C’était en 1993, Virginie Despentes avait 24 ans, un passé de junky et de prostituée. L’ex-fille des rues crevait pourtant la scène littéraire avec Baise-moi, une épopée trash, labellisée “rock” par la critique, qui y voyait l’avatar des romans de Bret Easton Ellis. Aujourd’hui, Despentes revient avec ce roman, “Vernon Subutex”, surnom d’un ex-disquaire déjanté dont elle chante la dégringolade sociale. Car son credo n’est plus l’éternel « sexe, drogue et rock and roll » qui l’avait fait connaître. « L’époque plébiscite la brutalité », assure l’un des personnages de ce dernier roman. C’est cette brutalité sociale – et son effet sur les individus – que Virginie Despentes décrypte désormais. Son héros, Vernon Subutex, a longtemps été un « enfant du rock » : disquaire, il vendait un rock pur.
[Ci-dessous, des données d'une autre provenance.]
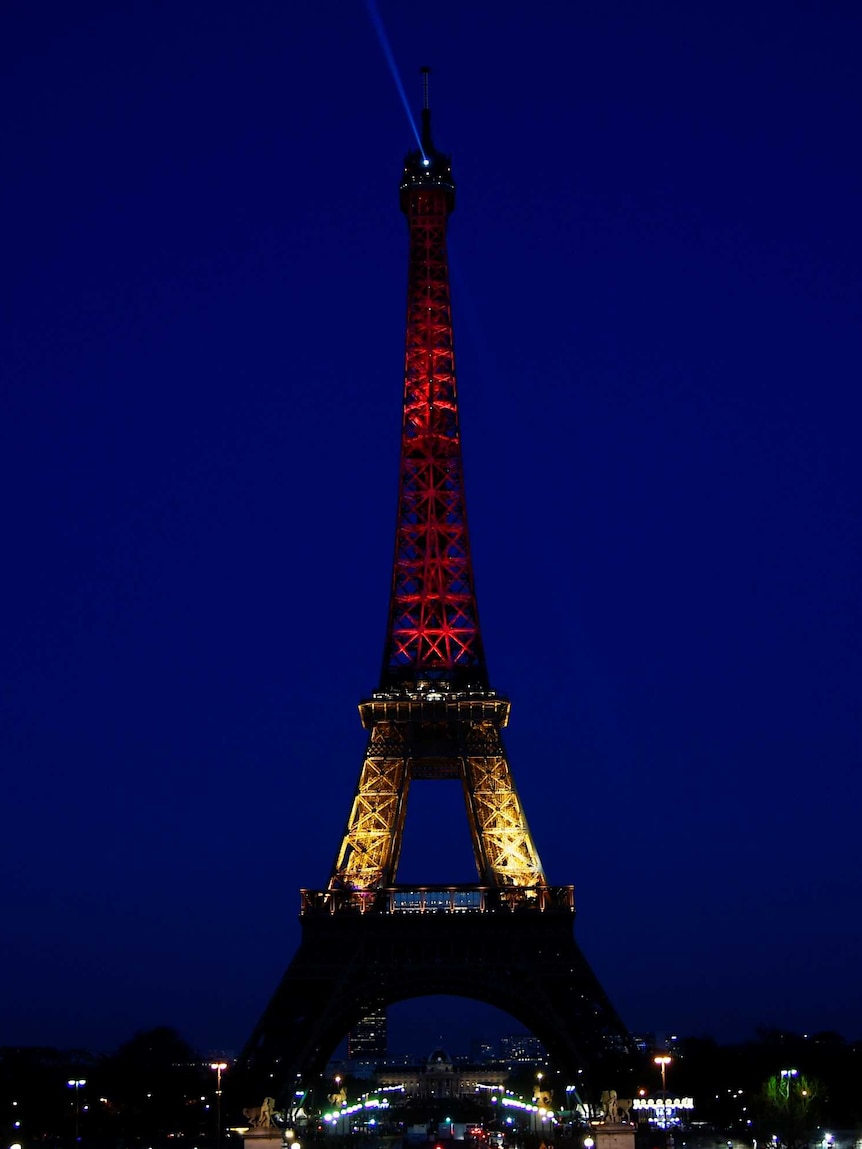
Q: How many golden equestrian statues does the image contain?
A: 4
Mais la montée en puissance du Web a raison de sa petite boutique… Son magasin a fermé et, à 40 ans, l’ex-rocker s’est retrouvé au chômage. La vie est ainsi faite, « dans un premier temps, elle t’endort en te faisant croire que tu gères et, sur la deuxième partie, quand elle te voit détendu et désarmé, elle repasse les plats et te défonce ».
À la rue, Vernon Subutex passe alors de lits en sofas, prétextant auprès de vieux amis, qu’il n’avait plus revus depuis des lustres, qu’il revient du Canada. L’occasion d’une galerie de portraits délectables : il y a l’ancienne fan de rock assagie et malheureuse ; le scénariste bouffi de colère aux obsessions racistes ; la bourgeoise jalouse, « négative comme une pluie fine » ; une journaliste obsessive ; la SDF... Chaque fois, ces rencontres sont l’occasion d’évoquer les sujets qui passionnent l’auteure : les formes de la domination sociale et sexuelle ; la question de l’identité sociale ; ce qui reste d’une génération quand elle vieillit... Sans être un grand roman, “Vernon Subutex” est un roman à lire, bourré d’humour, de lucidité sans désabusement. Le genre de mélanges auxquels on devient accro.
“Vernon Subutex”, de Virginie Despentes, Grasset, 25 dollars.